Sumedang Larang (Pegon: ) was an Islamic Kingdom based in Sumedang, West Java. Its territory consisted of the Parahyangan region, before becoming a vassal state under the Mataram Sultanate.

== History ==
This kingdom was founded in 721 AD by Prabu Tajimalela, descendant of the king Wretikandayun of Galuh Kingdom, in the former territory of Tembong Agung Kingdom. This kingdom was also known as the Kingdom of Himbar Buana before changing its name to Sumedang Larang. Sumedang Larang status as part of the Sunda Kingdom and Galuh between the 8th century to the 16th century AD, where the ruler is under the ruler of the two kingdoms. The capital city of Sumedang Larang at the time of its establishment was in Citebong Girang, which is currently included in the Cikeusi, Darmaraja, Sumedang.

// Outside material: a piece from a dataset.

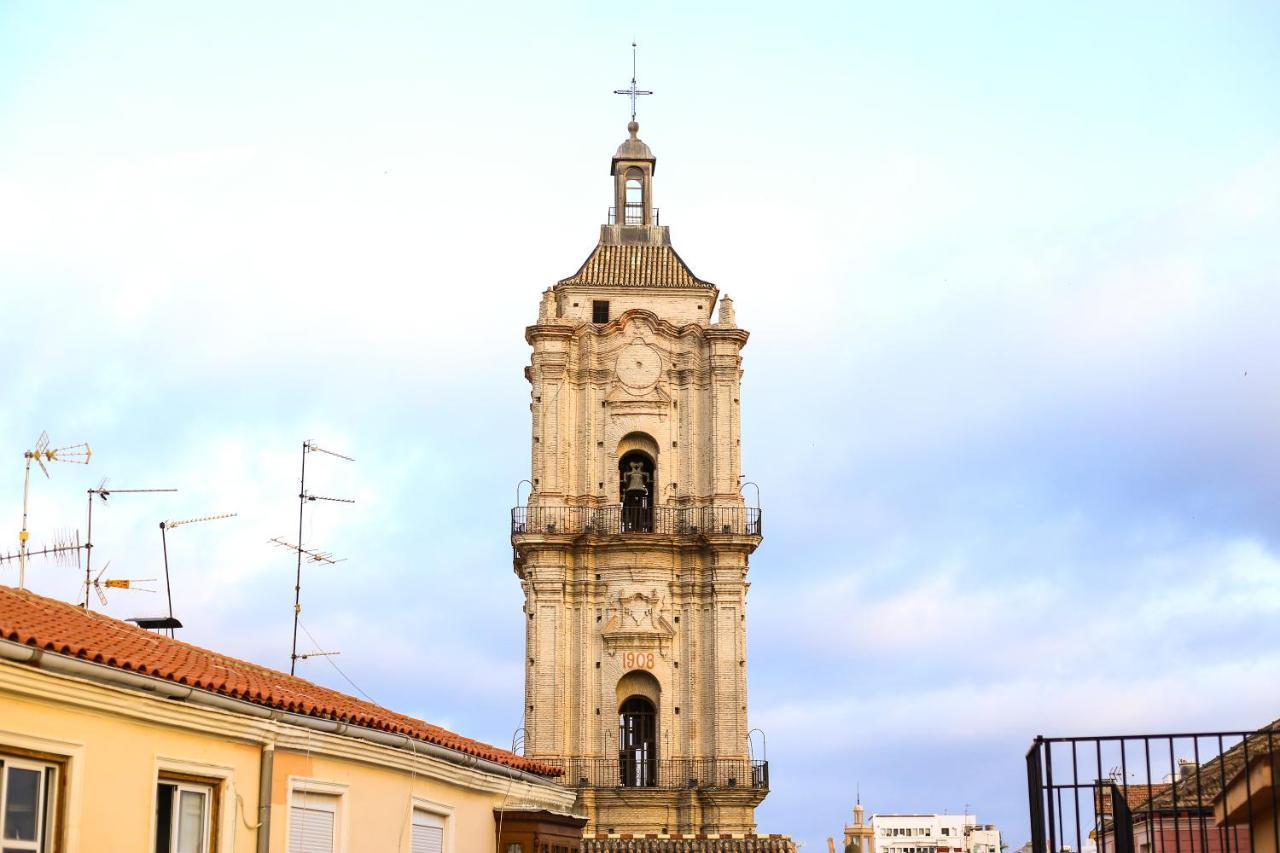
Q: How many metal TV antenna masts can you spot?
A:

Islam began to develop in this region during the reign of Prince Santri (1530–1578 AD). During his reign, Sumedang Larang joined the Cirebon Sultanate. In 1578 AD, his son named Prince Angkawijaya received the inheritance Pajajaran and was crowned King of Sumedang Larang with the title Prabu Geusan Ulun, where this heirloom signifies Sumedang Larang as the legitimate successor of the Sunda Kingdom breed. According to Babad Sumedang, the Sumedang Larang area is bounded by Java Sea in the north, Cipamugas River in the west, Indian Ocean in the south, and Cipamali in the east. The Sunda kingdom itself collapsed in 1579 AD after Pulasari in Pandeglang was conquered by Maulana Yusuf of Banten (Burak Pajajaran).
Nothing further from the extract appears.